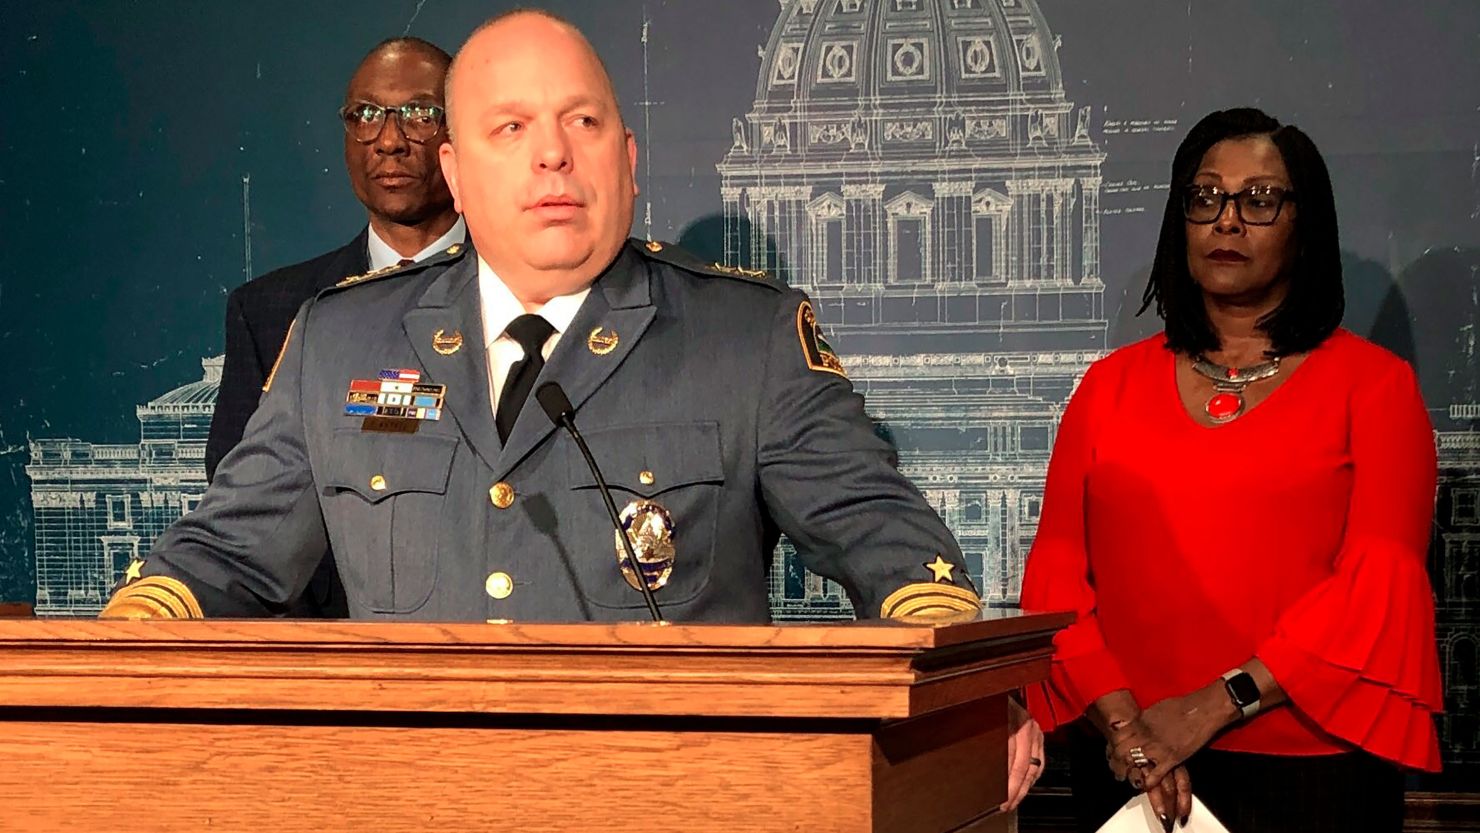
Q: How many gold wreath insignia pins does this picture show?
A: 2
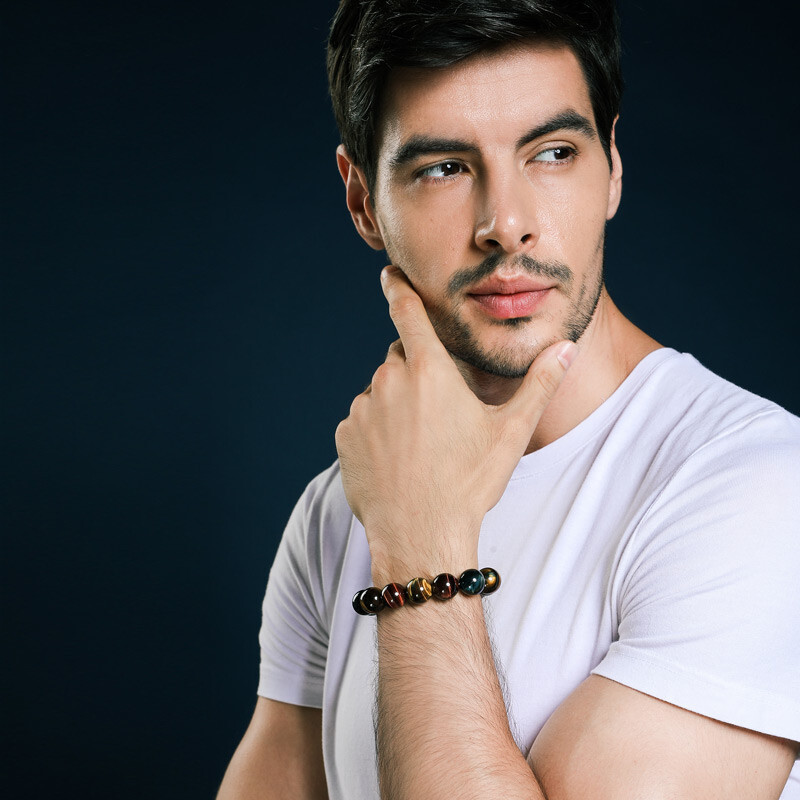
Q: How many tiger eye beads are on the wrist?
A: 7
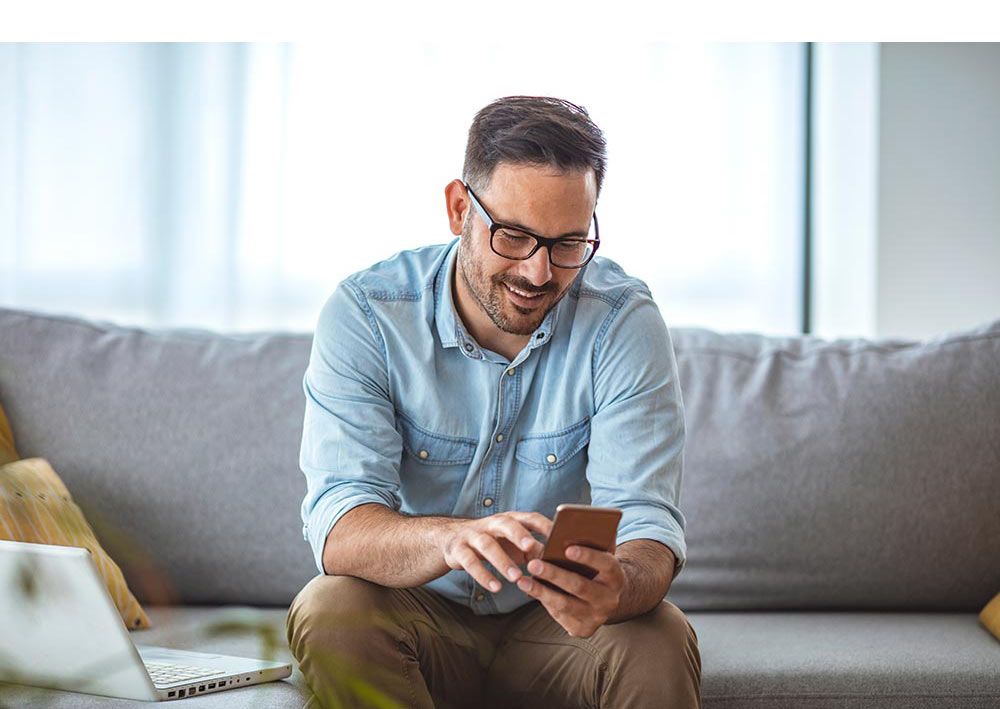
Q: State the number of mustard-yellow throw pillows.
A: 3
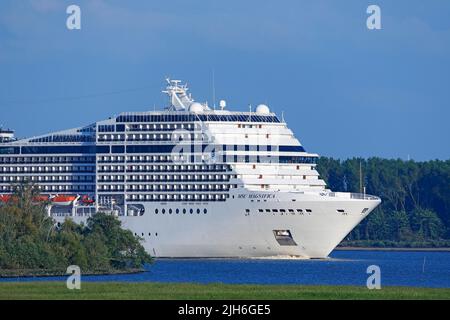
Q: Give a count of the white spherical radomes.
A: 3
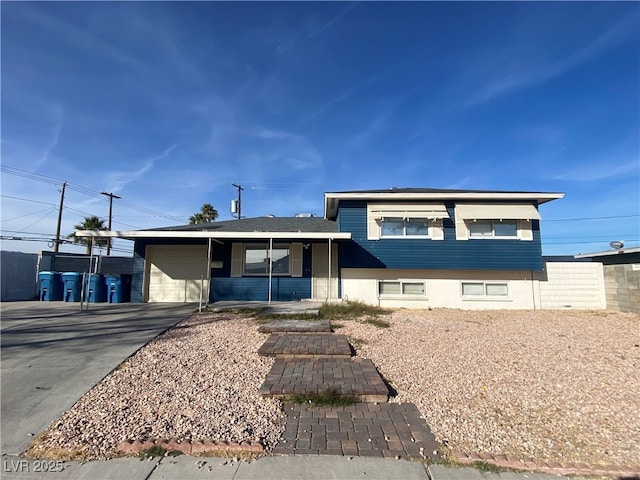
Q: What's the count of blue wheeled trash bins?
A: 4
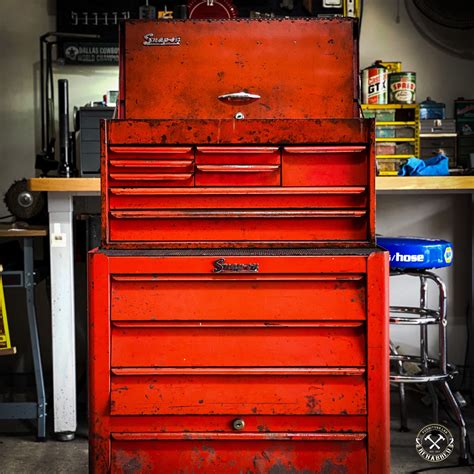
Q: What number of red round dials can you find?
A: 1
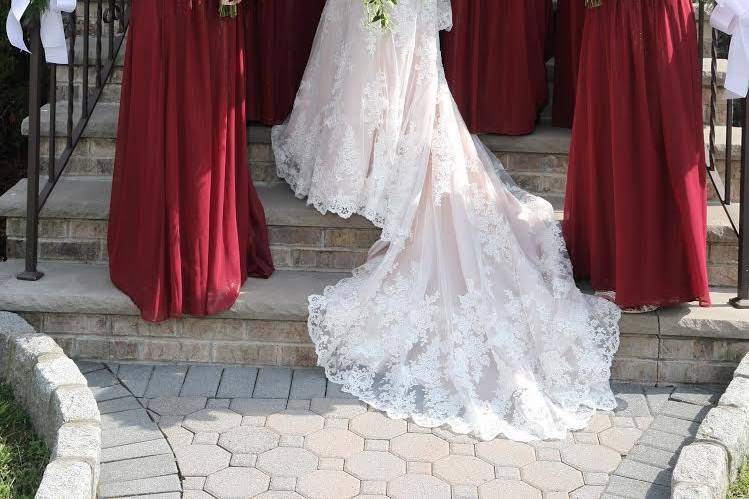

■ ■ ■ ■

▶ _WHAT YOU NEED TO DO_
Although the entries contain pictures, reproduce only the rest, exactly as written.

▶ _RESPONSE TO THIS TASK_
Q: How many gold wreath insignia pins does this picture show?
A: 2
Q: How many tiger eye beads are on the wrist?
A: 7
Q: State the number of mustard-yellow throw pillows.
A: 3
Q: Give a count of the white spherical radomes.
A: 3
Q: What's the count of blue wheeled trash bins?
A: 4
Q: What number of red round dials can you find?
A: 1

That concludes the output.